**Problem to solve:** Search the records for "number" and copy each line that holds it.

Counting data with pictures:
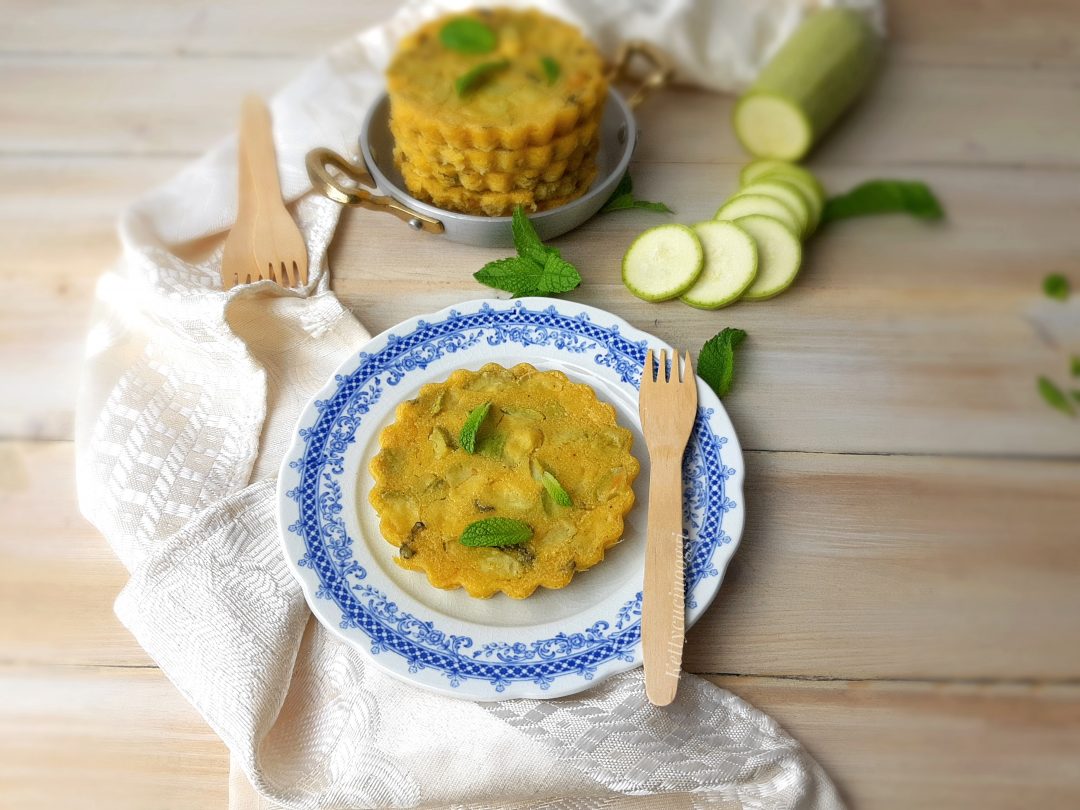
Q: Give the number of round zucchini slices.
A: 7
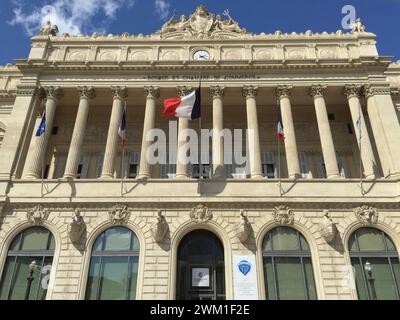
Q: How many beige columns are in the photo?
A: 10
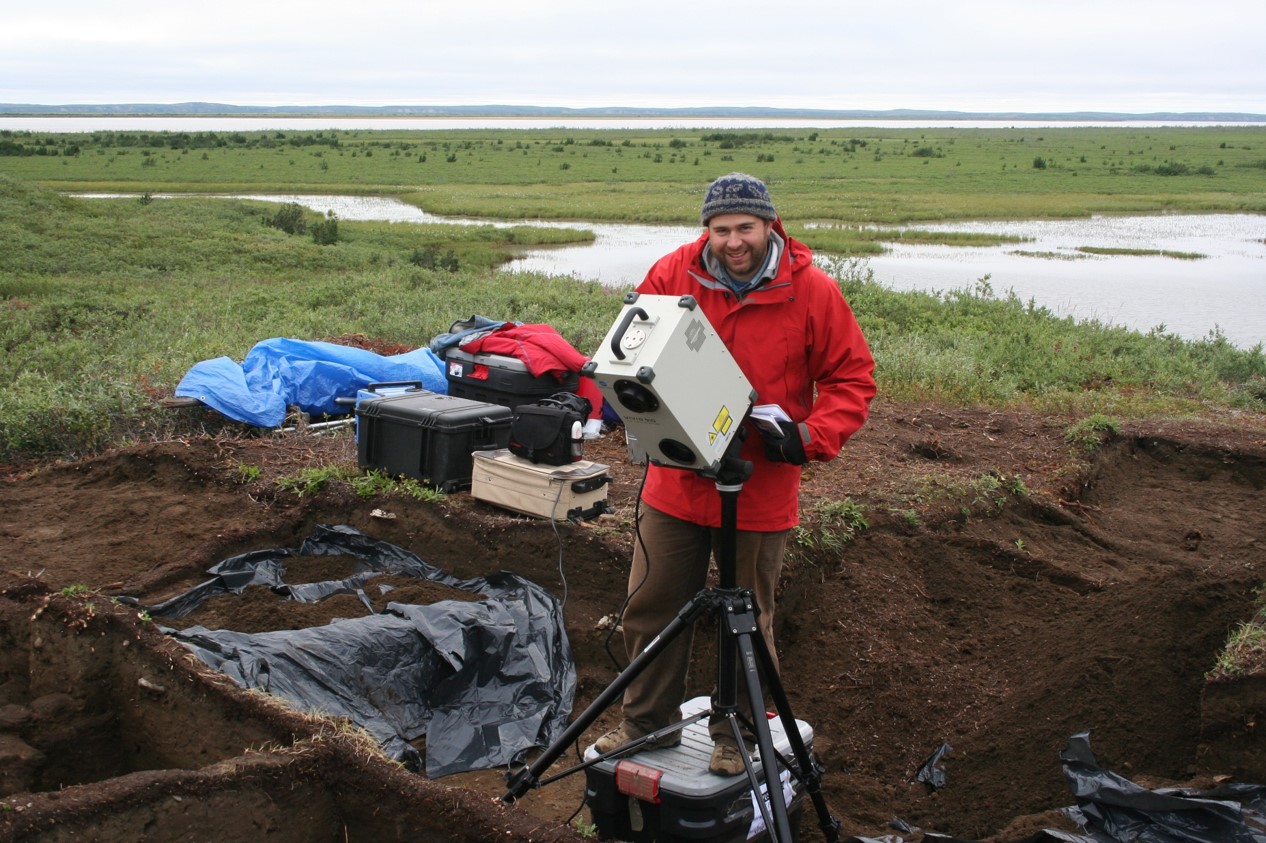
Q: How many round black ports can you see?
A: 2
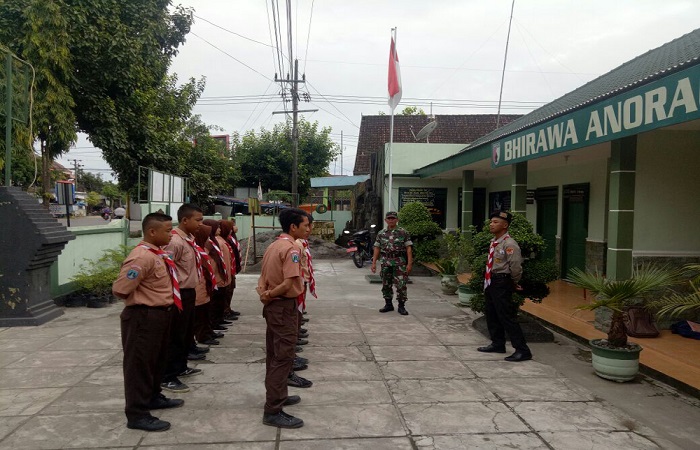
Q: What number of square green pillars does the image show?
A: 3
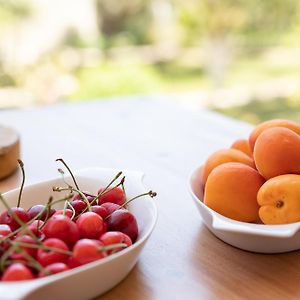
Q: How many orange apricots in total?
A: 6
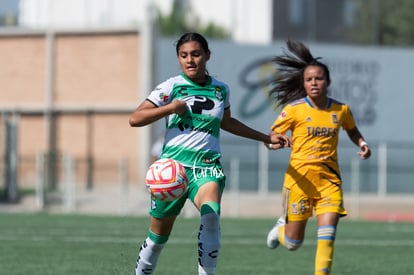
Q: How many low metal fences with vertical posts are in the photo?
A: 1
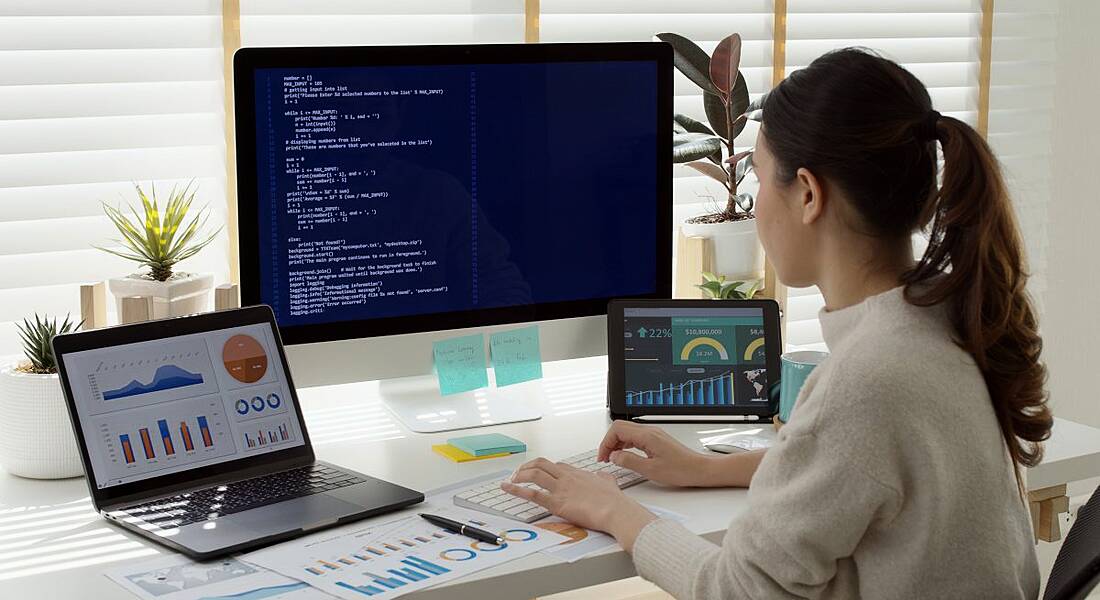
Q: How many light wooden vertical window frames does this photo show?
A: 4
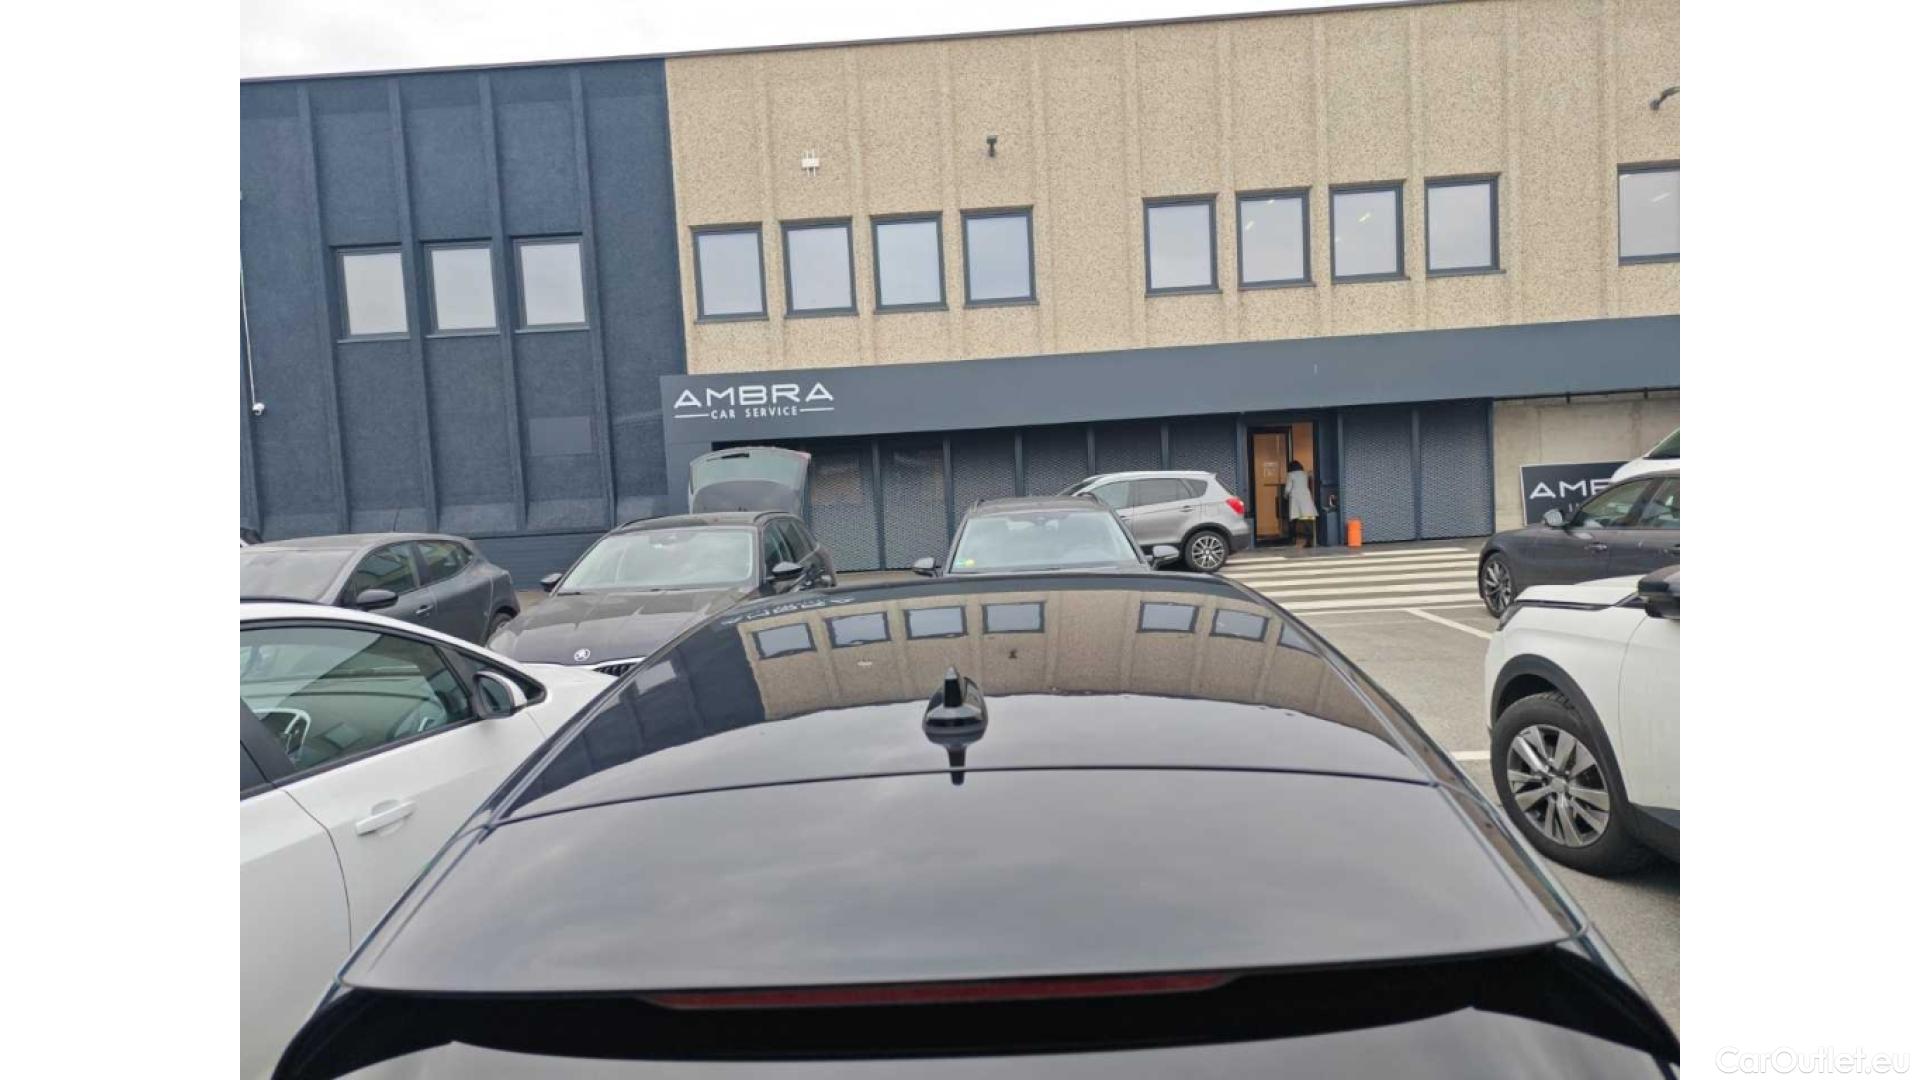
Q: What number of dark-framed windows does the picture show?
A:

**Solution for this task:**
Q: Give the number of round zucchini slices.
Q: What number of square green pillars does the image show?
Q: What number of dark-framed windows does the picture show?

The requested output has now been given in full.